La filosofa però non ha mai aderito all’ingenuo ottimismo della Silicon Valley, perché si accorge dei rischi dello sviluppo tecnologico, che non interpreta tanto come una rivoluzione a lungo attesa quanto una lente attraverso cui il mondo si rivela. La possibilità di nascondere e mutare la propria identità nella rete, ad esempio, per Plant sono una dimostrazione del fatto che siamo un “grappolo di esistenze”, come scrive il romanziere rumeno Mircea Cartarescu. La filosofa sostiene che

“Perfino i tentativi di restare immutati, di rafforzare la propria identità e di tenerla in riga sono condannati a diventare sempre qualcos’altro. Coloro i quali hanno come unica preoccupazione quella di rafforzare la propria mascolinità scoprono che anche una mascolinità preesistente deve essere simulata: non c’è niente di reale nell’uomo vero interpretato da Schwarzenegger o nei corpi maschili scolpiti nelle palestre. Proprio come non sono “reali” i vari mutamenti progressivi che, sommati insieme, producono l’effetto generale di una precisa identità sessuale. Nemmeno quel percorso ha una fine. Nessuno è o ha un solo sesso per volta, ma brulica di sessi e sessualità troppo fluidi, volatili e numerosi per essere contati.”

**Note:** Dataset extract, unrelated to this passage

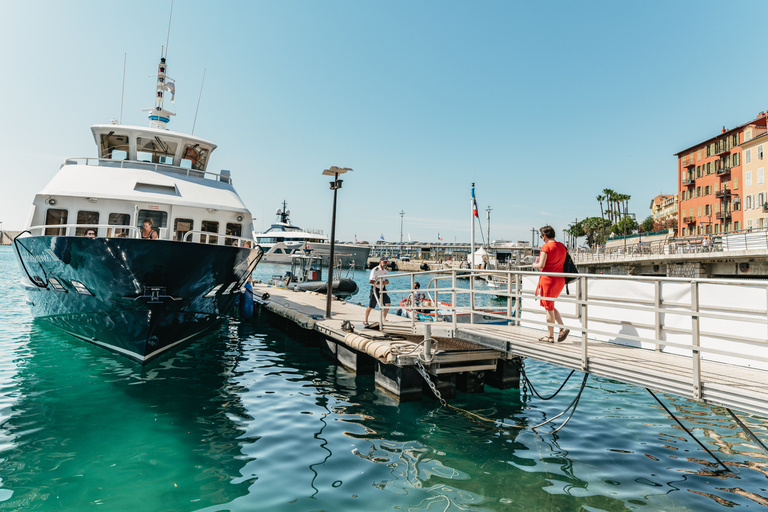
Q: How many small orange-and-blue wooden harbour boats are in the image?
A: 1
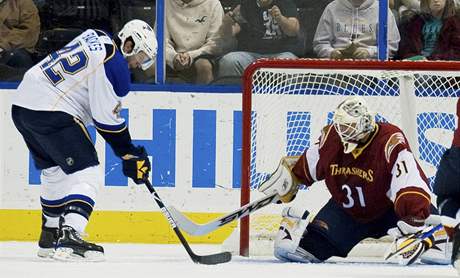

Sempre per quel che riguarda la portata profetica,  si deve anche riconoscere a Plant il merito di aver intuito la strada che avrebbe imboccato lo studio e sviluppo dell’intelligenza artificiale. La filosofa infatti si schiera a favore  dell’allora minoritaria linea di ricerca  dei percettroni e delle reti neuronali, il cui scopo non era simulare le manifestazioni esterne dell’intelligenza – facoltà cognitive, competenze verbali, abilità conversazionali – bensì i processi sottostanti. La ricerca contemporanea e i successi del deep learning sembrano averle dato ragione.

C’è infine un’intuizione di Plant che ancora non è possibile verificare, che nel libro è appena una suggestione, ovvero il legame che la filosofa individua tra lo sviluppo tecnologico/informatico e la logica binaria tipica dell’Occidente, sia di mutuo rafforzamento che di apertura. Gli ultimi capitoli di Zero, uno suggeriscono che questa forma concettuale potrebbe diventare obsoleta a favore di una logica diversa, magari legata allo sviluppo della computazione quantistica, perché “l’informatica quantistica, operando a livello subatomico, permetterà alla comunicazione di convergere sul piano delle particelle subatomiche e farà sembrare gli impulsi e i bit di informazione dell’elettronica obsoleti e ingombranti. Se le comunicazioni elettroniche hanno reso possibile intimi legami tra entità distinte e incompatibili, questi legami sono ora il punto di partenza per i loro successori quantistici”. Non resta che aspettare dunque, per vedere se anche in questo caso la filosofa ha colto nel segno.